I take a breath that rattles a little. “I don’t know what I want.”
“Good.” She nudges me with her elbow. “That means you are thinking. People who always know scare me.”
“Nonna always knew,” I say.
“No,” Zia says. “She just worked fast until it looked like she knew.”
I stare at the fig leaves until they become only green. “She made me a new key for the restaurant.”
Zia smiles into her mug. “Of course she did. She always loved the drama.”
We sit until the coffee cools. The house murmurs behind us—the clatter of cups, the rise and fall of voices, the soft whistleof the kettle. I am aware of the weight of responsibility—of the house behind me, of the restaurant that sits empty today. I can hear Regalia in my head: the scrape of chairs, the ring of the bell when the back door opens for deliveries, the hiss of the espresso machine.
Eventually, I go back inside because not going back inside is not a thing in my family. I wash my cup even though Zia tells me to leave it. I put it on the rack. I turn to the key hook by the back door and see the brand new key to Regalia.
The old one would’ve worked just fine, but Nonna always did have a thing for symbolism. New key, new future.
Zia must see me stressing over it.
“Later,” Zia says, which is her version of “rest.” “Now I will go home and get a bag. We will sleep here. Tomorrow you will go to the restaurant and see it in the morning before anyone else does.
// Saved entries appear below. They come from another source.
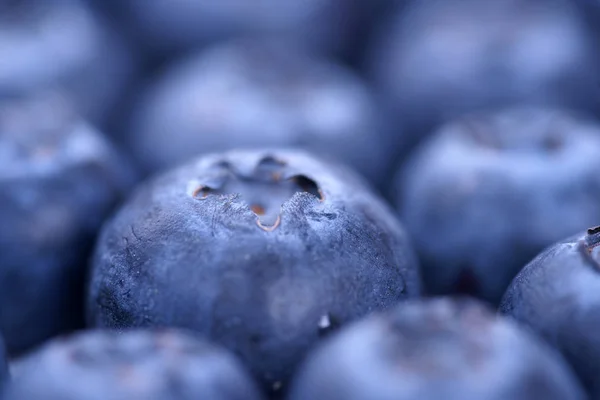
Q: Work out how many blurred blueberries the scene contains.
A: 8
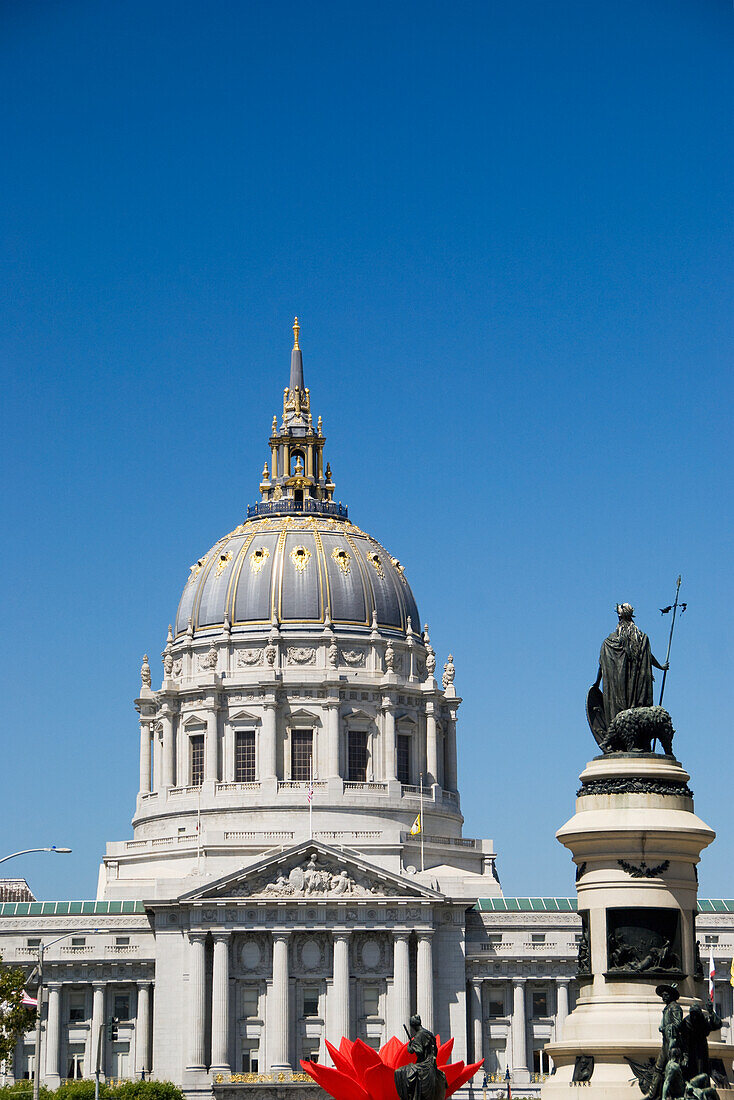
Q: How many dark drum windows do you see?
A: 5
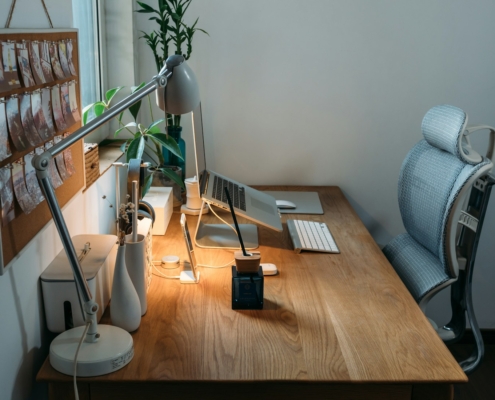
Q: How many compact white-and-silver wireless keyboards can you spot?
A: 1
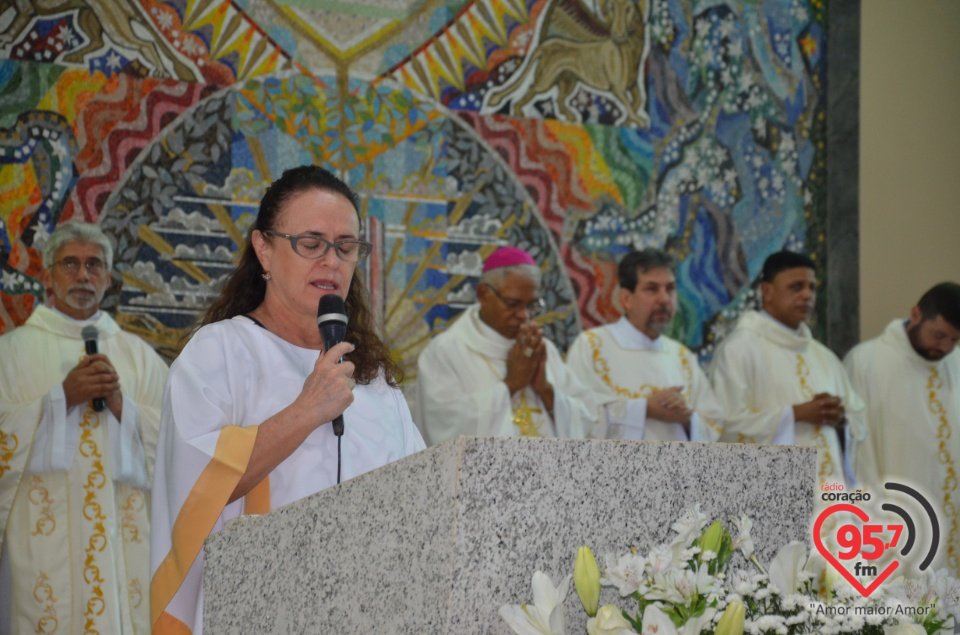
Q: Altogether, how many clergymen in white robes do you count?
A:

That will tell you more than any letter.”
“Chef Sorrentino expects me back,” I say, because the practical will not be shut up by fig trees and keys. “He told me the late summer menu would be mine to run.”
“Call him,” Zia says. “Tell him your grandmother died. Anyone who doesn’t understand that is not someone you work for.”
“He understands,” I say immediately, loyal because he has been good to me. “He sent flowers.”
“Then he will understand another day,” she says. “Do not build a life on someone else’s clock.”
I tuck the key into my pocket. It is heavy for its size.
Slowly, the house quiets down as people have found their separate corners. The baby sleeps with his mouth open. Mr. Caruso is gone. The cookie tin is open and half-full. Mama sits on the couch with her shoes off and her feet curled under her like a girl. She looks at me like she is measuring how much I will break if she says something unkind. She must decide I am breakable. She presses her lips together and says nothing.
“Come,” Zia says to her. “Lie down.”
“I can’t sleep in this house,” Mama whispers. She is honest enough not to dress it up.
“So don’t,” Zia says, and it is decided.
We get her into Zia’s car with the seats permanently smelling like pine from the air freshener she insists on, even though her children have begged her to throw them out. Mama leans her head against the window like a kid. Everyone else files out after them.
Once they’re all gone, I go back into the house and close the door behind me, and the quiet that follows is substantial.